[[ PROVIDED MATERIAL open ]]
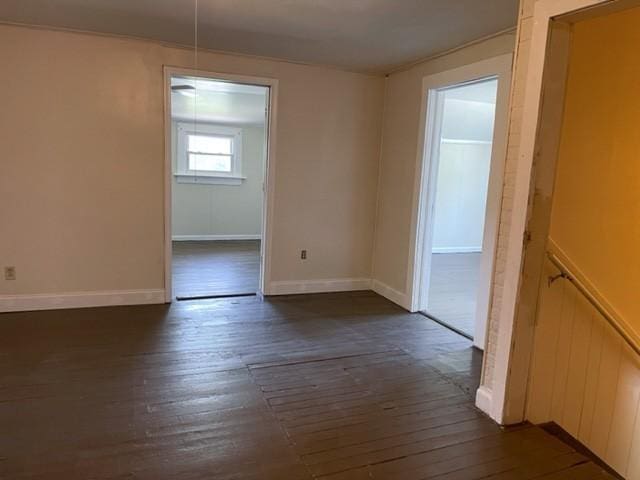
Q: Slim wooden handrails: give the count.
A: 1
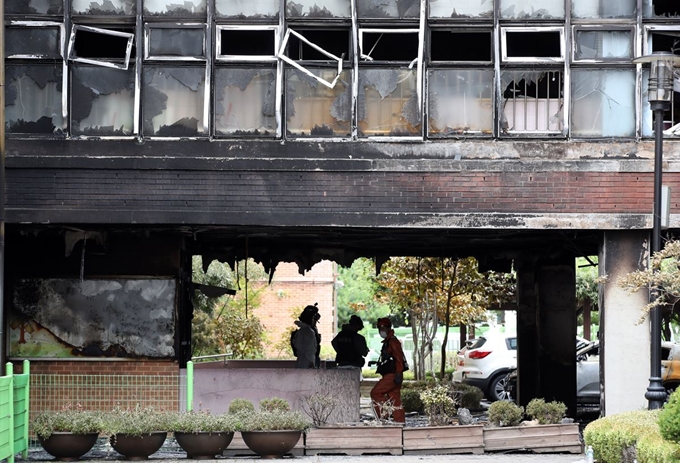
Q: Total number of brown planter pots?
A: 4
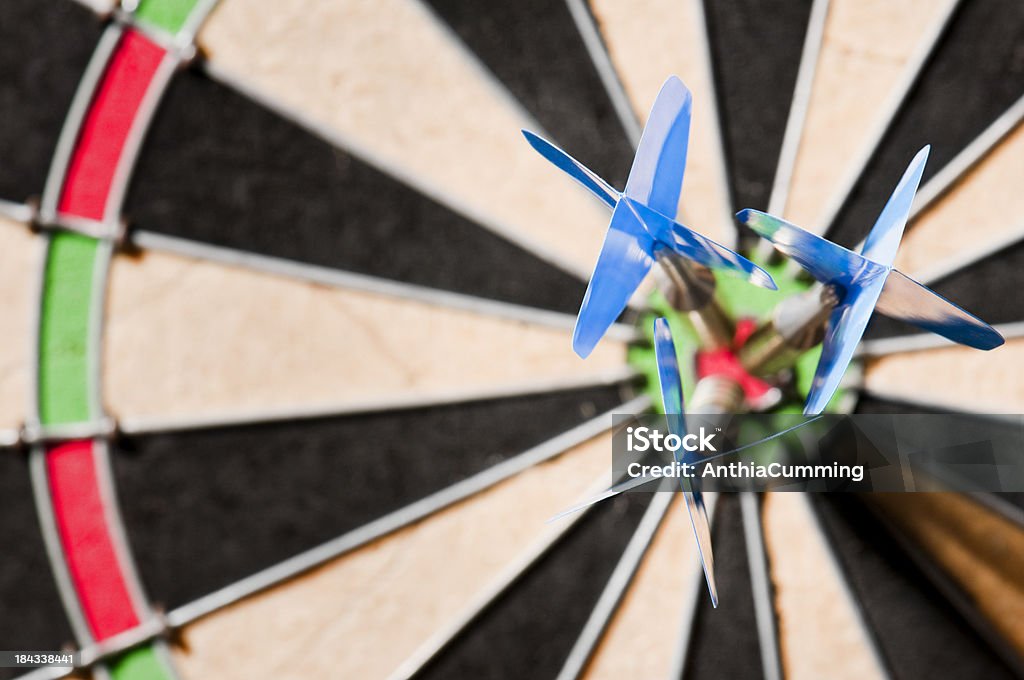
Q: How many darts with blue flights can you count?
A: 3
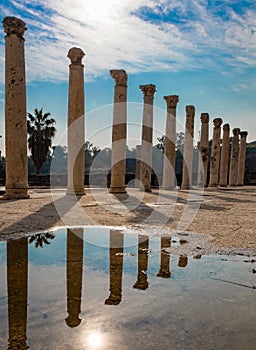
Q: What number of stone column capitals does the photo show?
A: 11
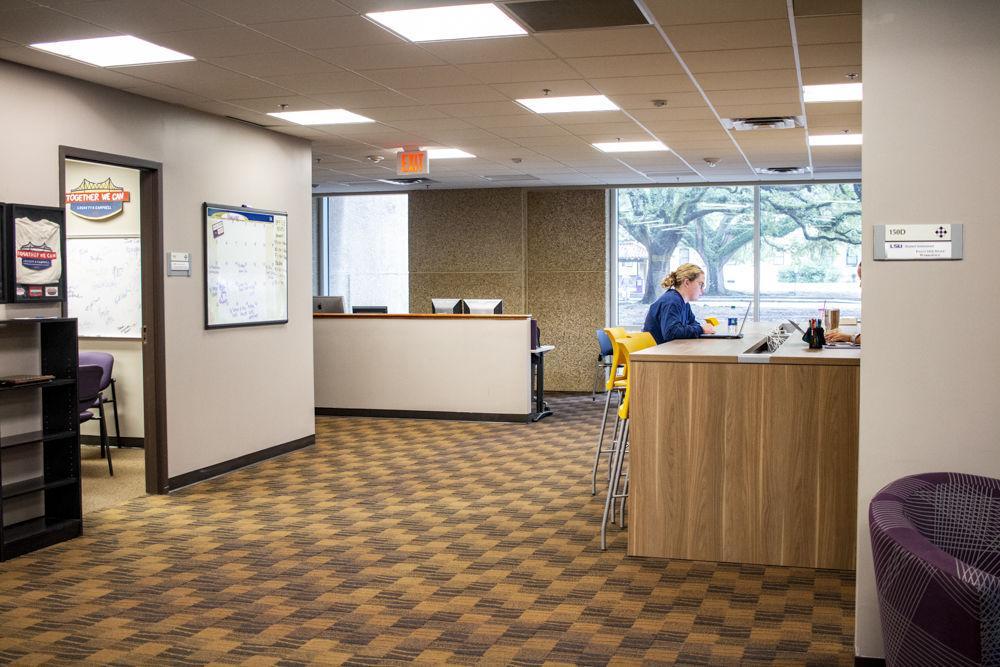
[[ PROVIDED MATERIAL closed ]]
- **INSTRUCTIONS TO FOLLOW**:
Give the records back verbatim, pictures excluded.

- **RESPONSE TO THIS EXERCISE**:
Q: Slim wooden handrails: give the count.
A: 1
Q: Total number of brown planter pots?
A: 4
Q: How many darts with blue flights can you count?
A: 3
Q: What number of stone column capitals does the photo show?
A: 11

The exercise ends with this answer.